** Opening DATASET RECORDS block **

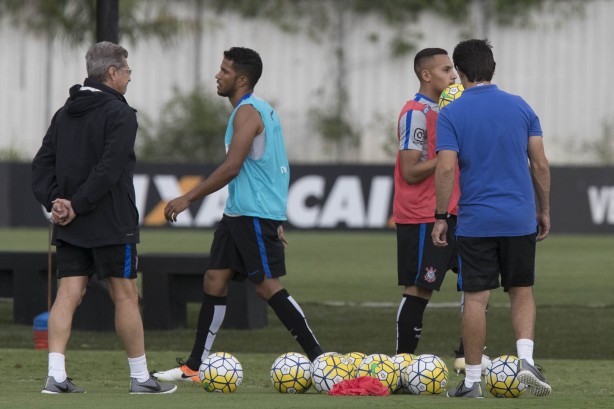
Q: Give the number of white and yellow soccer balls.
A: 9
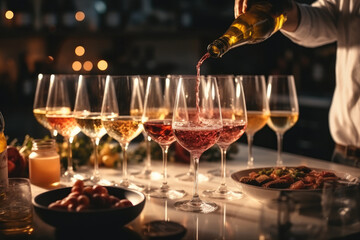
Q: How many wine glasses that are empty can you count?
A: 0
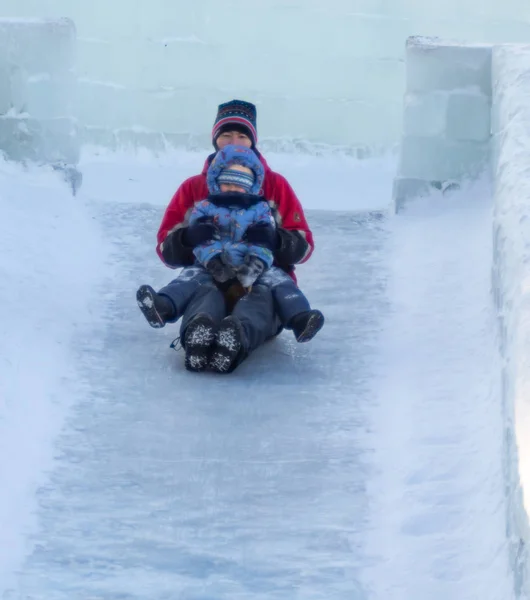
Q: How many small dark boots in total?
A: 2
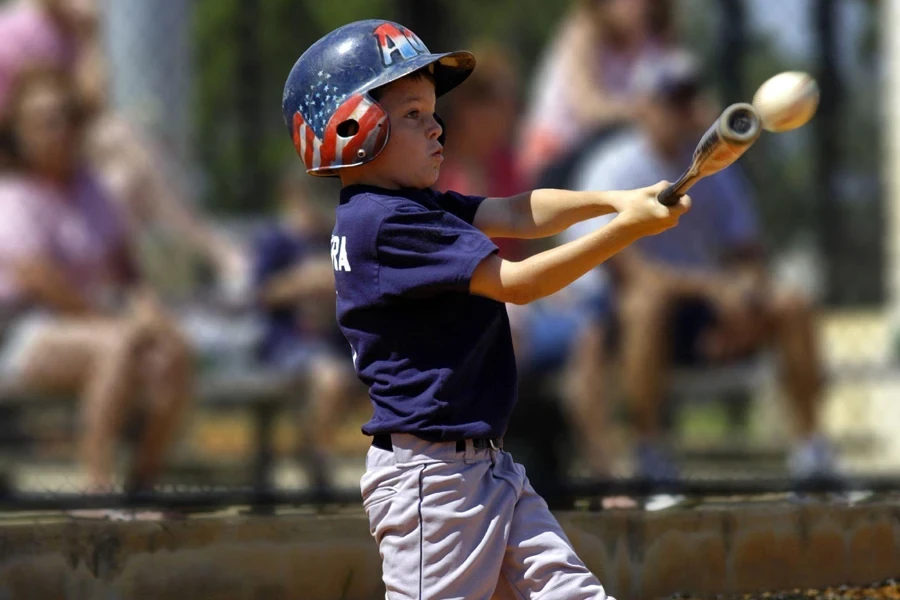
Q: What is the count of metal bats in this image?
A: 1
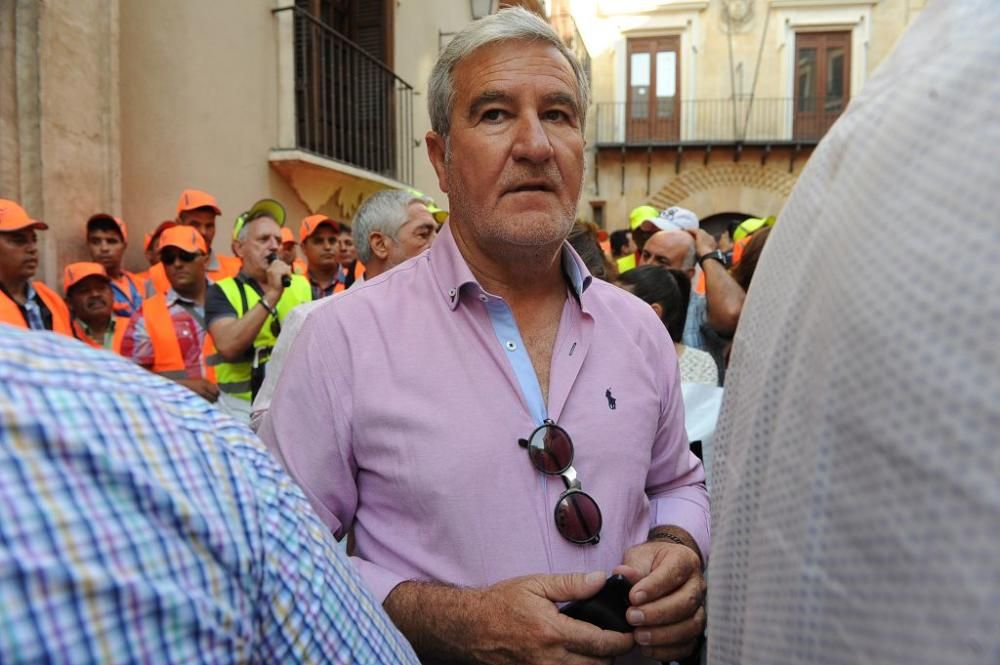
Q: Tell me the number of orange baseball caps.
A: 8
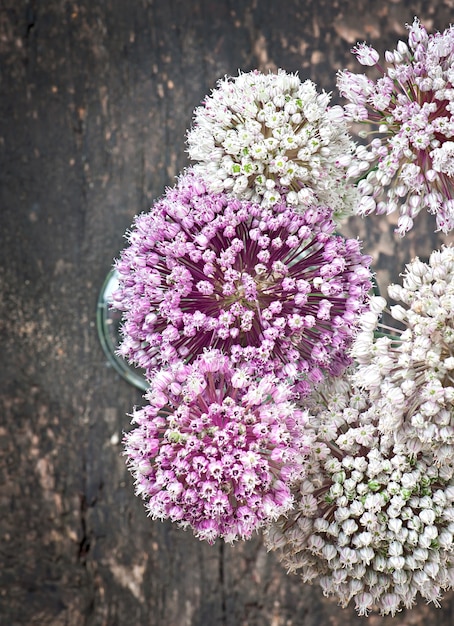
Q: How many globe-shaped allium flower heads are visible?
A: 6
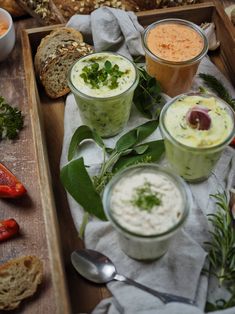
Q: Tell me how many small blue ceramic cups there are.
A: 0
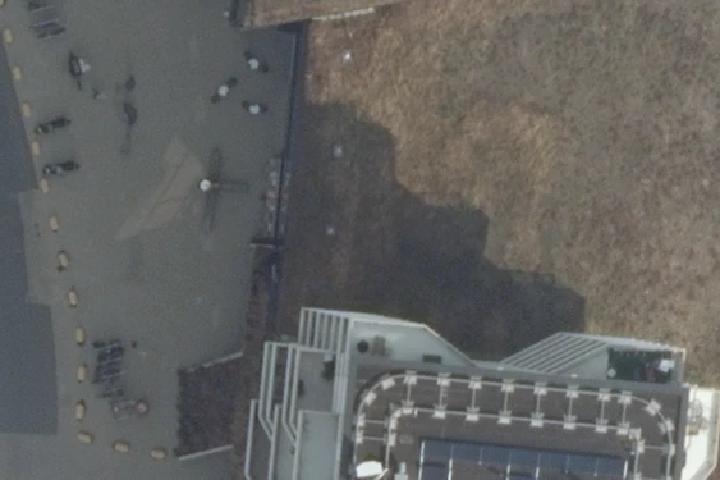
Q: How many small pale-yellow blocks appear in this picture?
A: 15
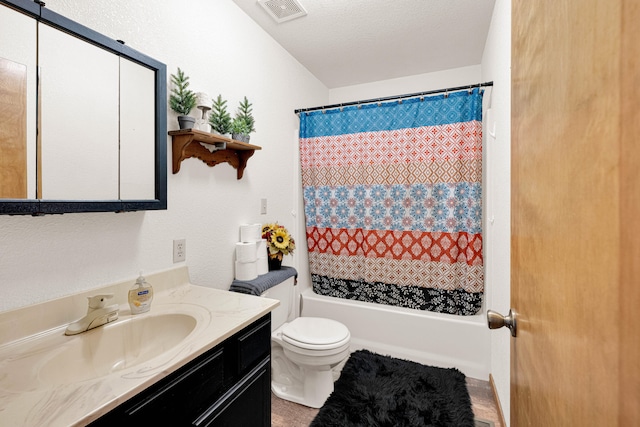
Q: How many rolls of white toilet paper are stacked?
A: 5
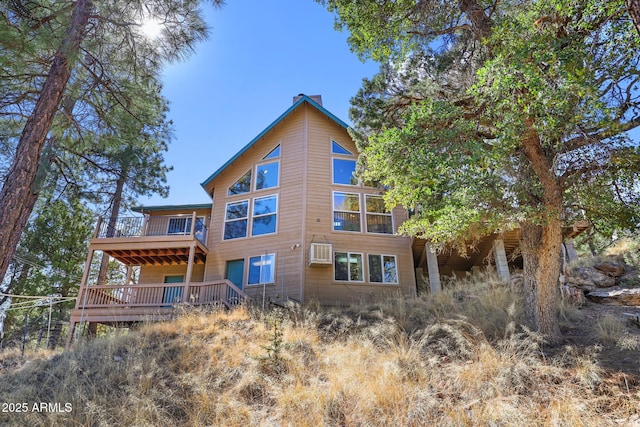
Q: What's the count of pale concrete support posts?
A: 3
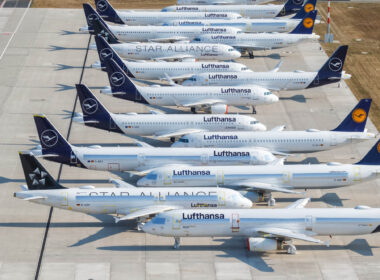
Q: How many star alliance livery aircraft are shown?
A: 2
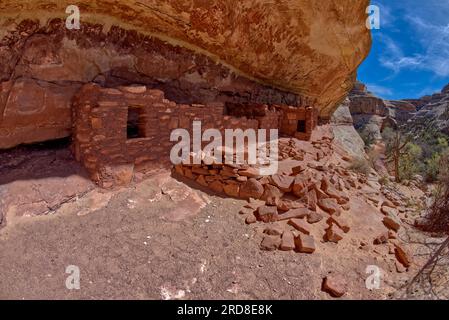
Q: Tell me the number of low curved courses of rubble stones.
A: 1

** Closing DATASET RECORDS block **
** Opening DATASET RECORDS block **

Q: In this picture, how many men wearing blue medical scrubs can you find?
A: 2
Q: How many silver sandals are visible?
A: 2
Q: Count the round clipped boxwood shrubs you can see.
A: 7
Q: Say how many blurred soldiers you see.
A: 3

** Closing DATASET RECORDS block **

_YOUR ASSIGNMENT:_ Search the entries above for lines holding the string "this", then report only how many there are.

_TASK ANSWER:_ 3